Hi,

If I get to your site I see in the console that you have enabled the resize for the same domain.

The problem you have is described here:

http://www.tinywebgallery.com/blog/advanced-iframe/advanced-iframe-pro-demo/how-to-use-the-samesite-cookie-fix

So you main problem is that in your commerce site the cookies are not set properly. they are not secure and also samesite is set the lax for many. Can you change the cookies? If not you can try adopting the .htaccass so that the cookies are set properly. One issue can be the the cookies have set lax already. so I don't know if the rewrite does work. So you have to try this.

The safari fix cannot work if the cookies are rejected in the first place.

Best regards,

Michael

Hi Michael

Thanks for the reply. I have this in the .htaccess file on the commerce site:

<IfModule mod_headers.c>
Header always edit Set-Cookie ^(.*)$ $1;Secure;SameSite=None
Header always append X-Frame-Options ALLOW-FROM vintagedesklamp.co.uk
Header always append X-Frame-Options ALLOW-FROM samcosport.com
</IfModule>

Should that work?

Allow-From will most likely throw an error.

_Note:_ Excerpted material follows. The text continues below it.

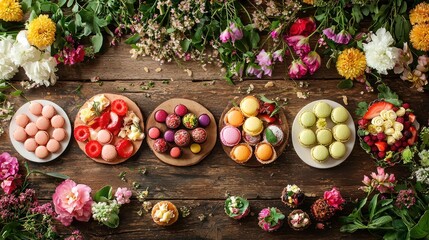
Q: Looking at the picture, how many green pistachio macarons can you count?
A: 8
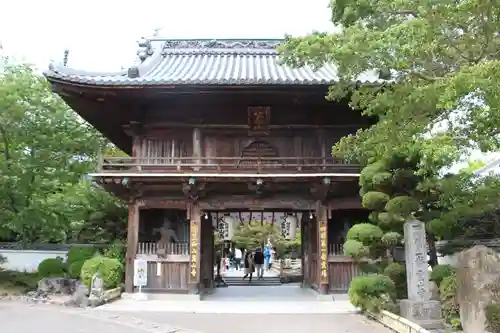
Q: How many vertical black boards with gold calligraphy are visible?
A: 2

https://caniuse.com/x-frame-options   actually not really supported.

About the cookie. You need to test. As I have written here:
http://www.tinywebgallery.com/blog/advanced-iframe/advanced-iframe-pro-demo/how-to-use-the-samesite-cookie-fix

is seems depending on your server you need to use a different syntax.

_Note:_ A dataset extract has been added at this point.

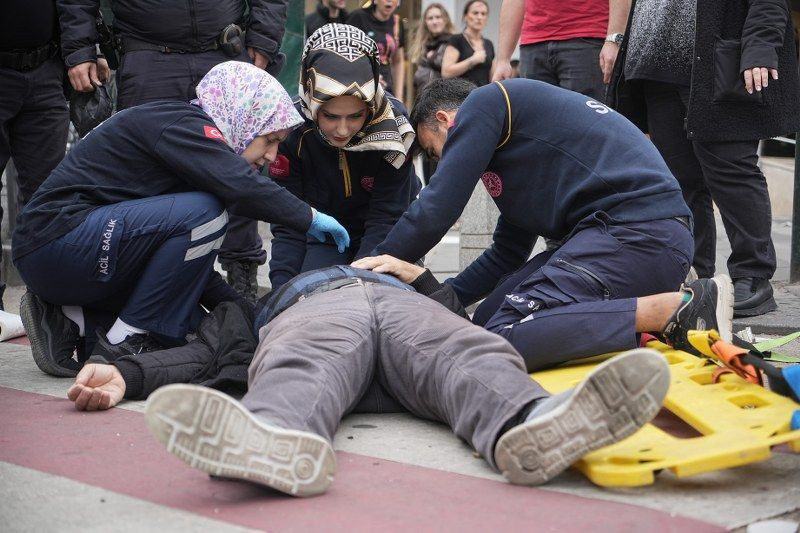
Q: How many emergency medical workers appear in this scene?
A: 3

So simply try. You see in the developer tools how you cookies look like.

Best regards, Michael

Hi Michael

I'm afraid I am still having trouble with this. I can see that the cookies from the ecommerce ( https://samcosport.keekmerch.com ) store are secure and have SameSite=None (see attached) and it works in Firefox, but I cannot get it to work in Chrome or Edge. Could you walk me through the settings I need please? What have I done wrong? If I set the Safari URL to all:src it just opens the ecommerce site, not the page with the iFrame.